» What is needed
Throughout the material below, how many lines include the string "white"? Reply with only the number.

┌────────

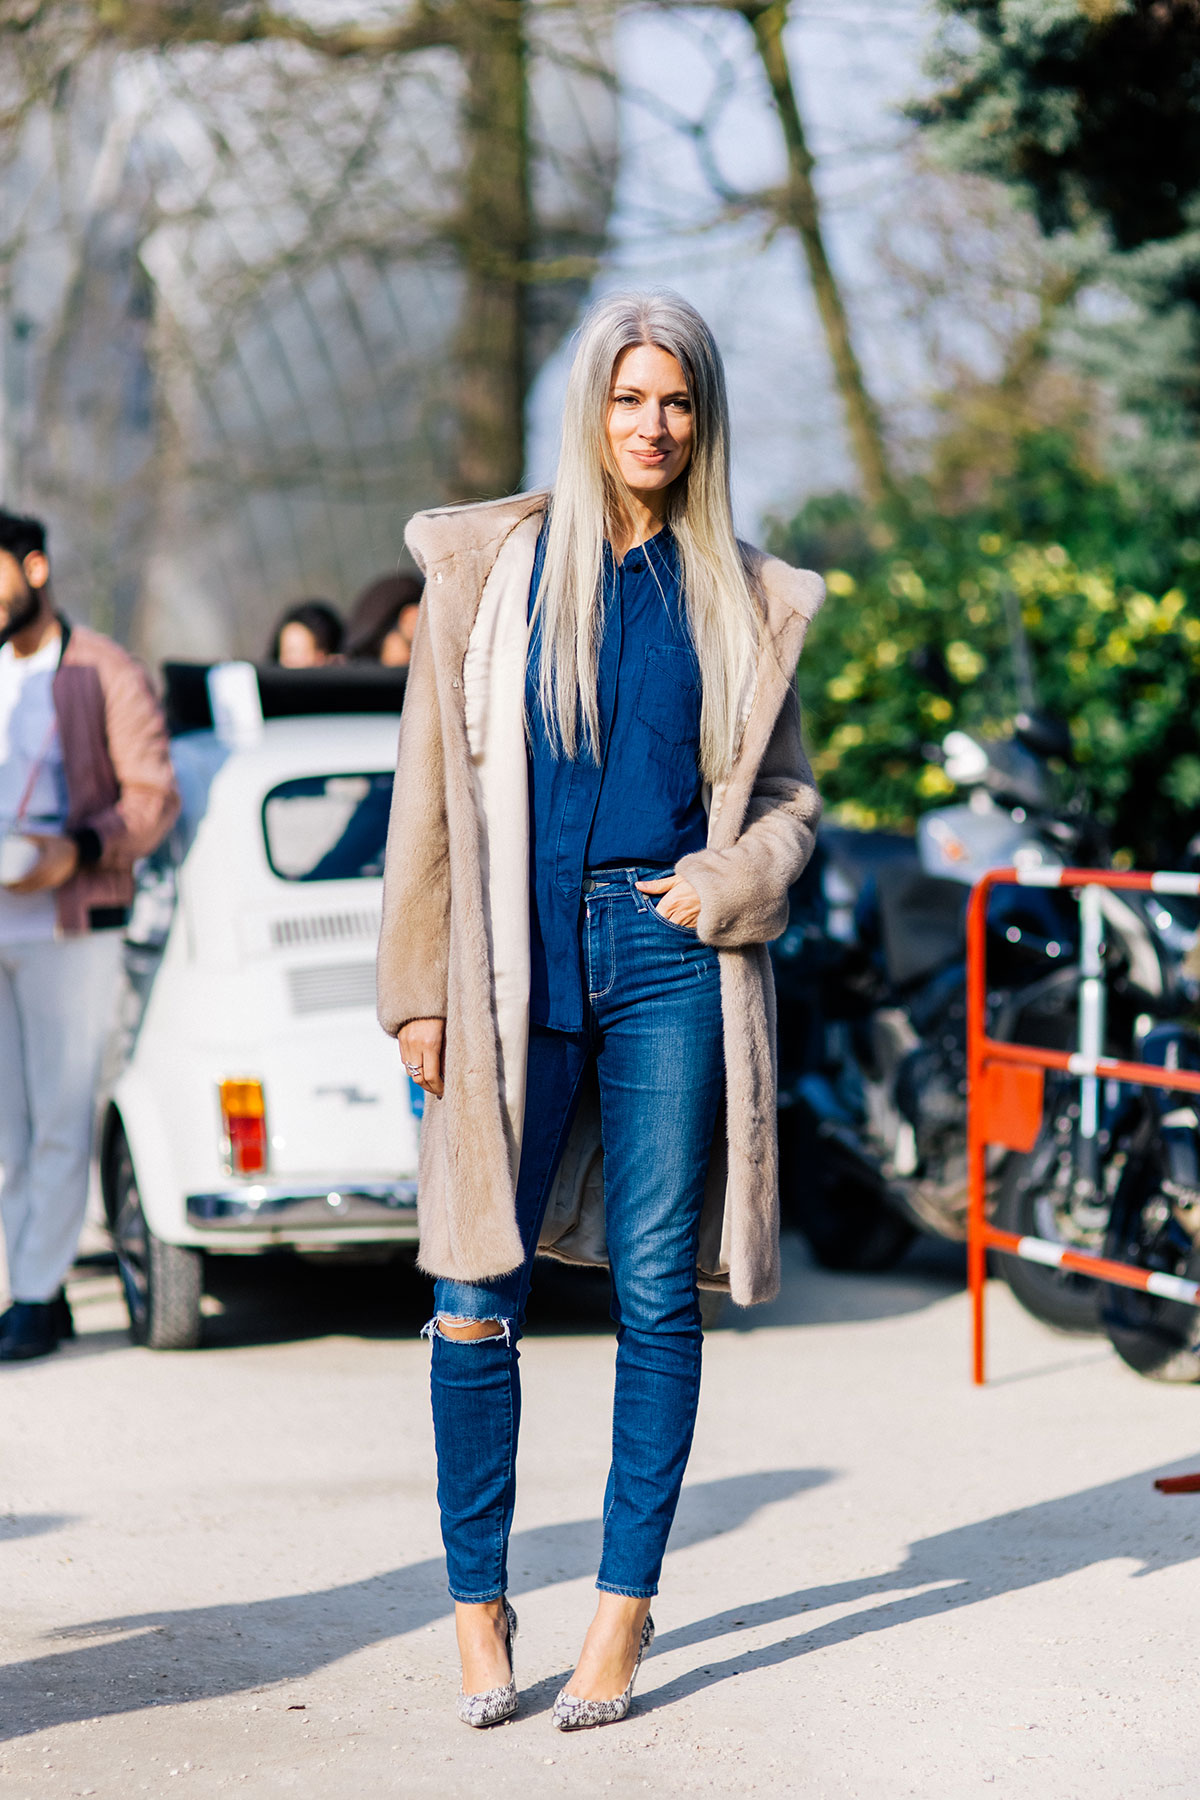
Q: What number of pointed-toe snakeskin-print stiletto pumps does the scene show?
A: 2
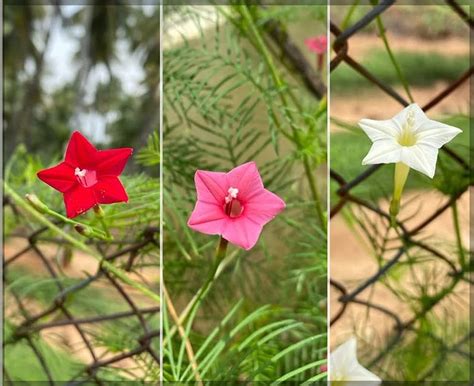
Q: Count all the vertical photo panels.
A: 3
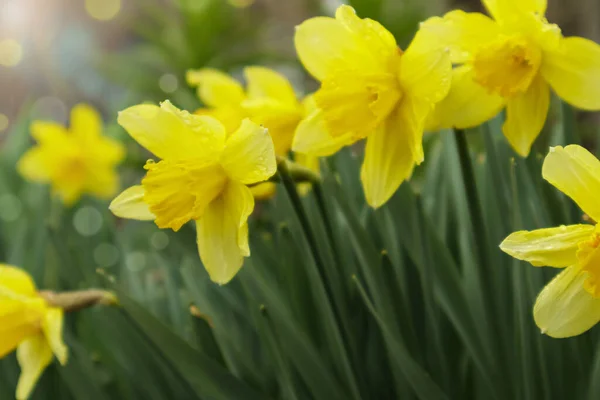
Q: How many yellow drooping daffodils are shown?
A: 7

└────────
┌────────

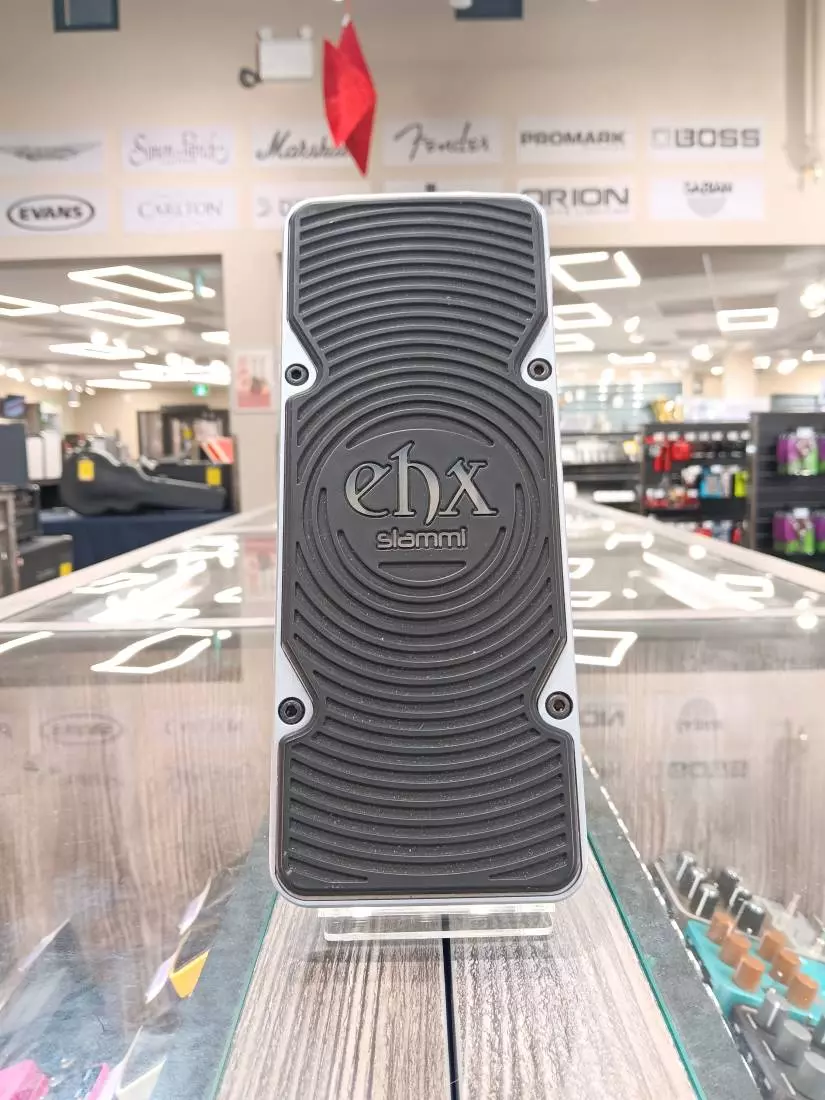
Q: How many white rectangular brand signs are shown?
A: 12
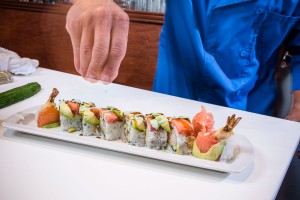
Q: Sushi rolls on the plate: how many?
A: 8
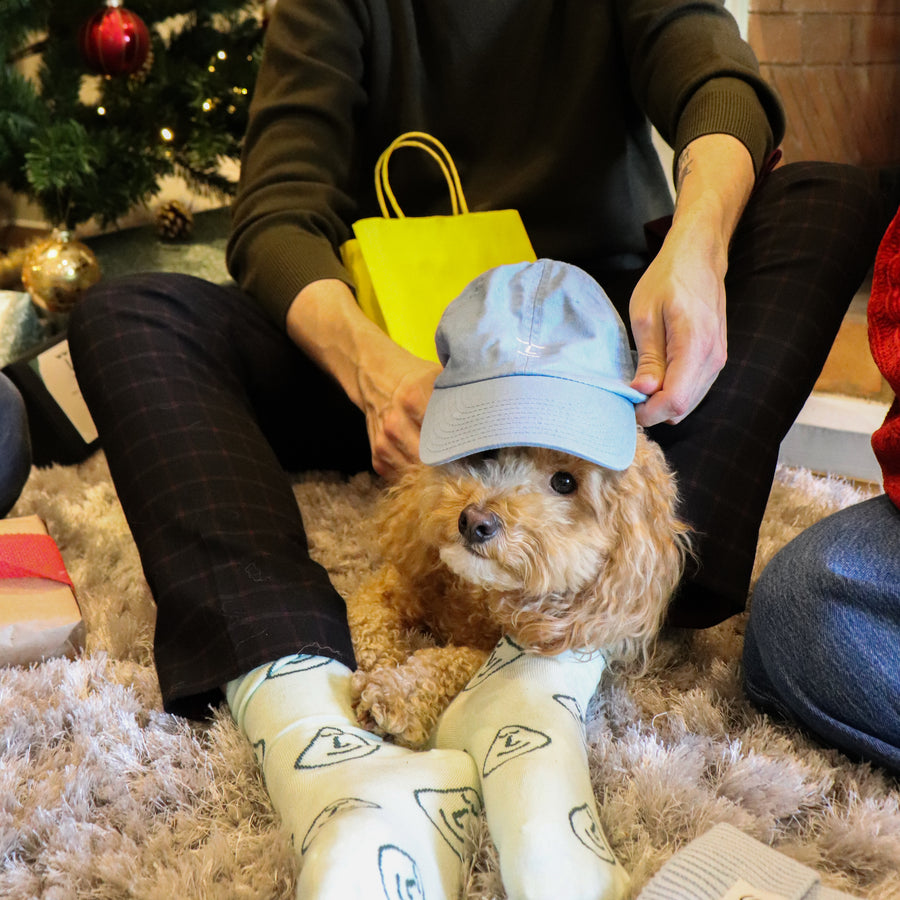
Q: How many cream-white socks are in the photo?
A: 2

└────────

» Exercise answer
2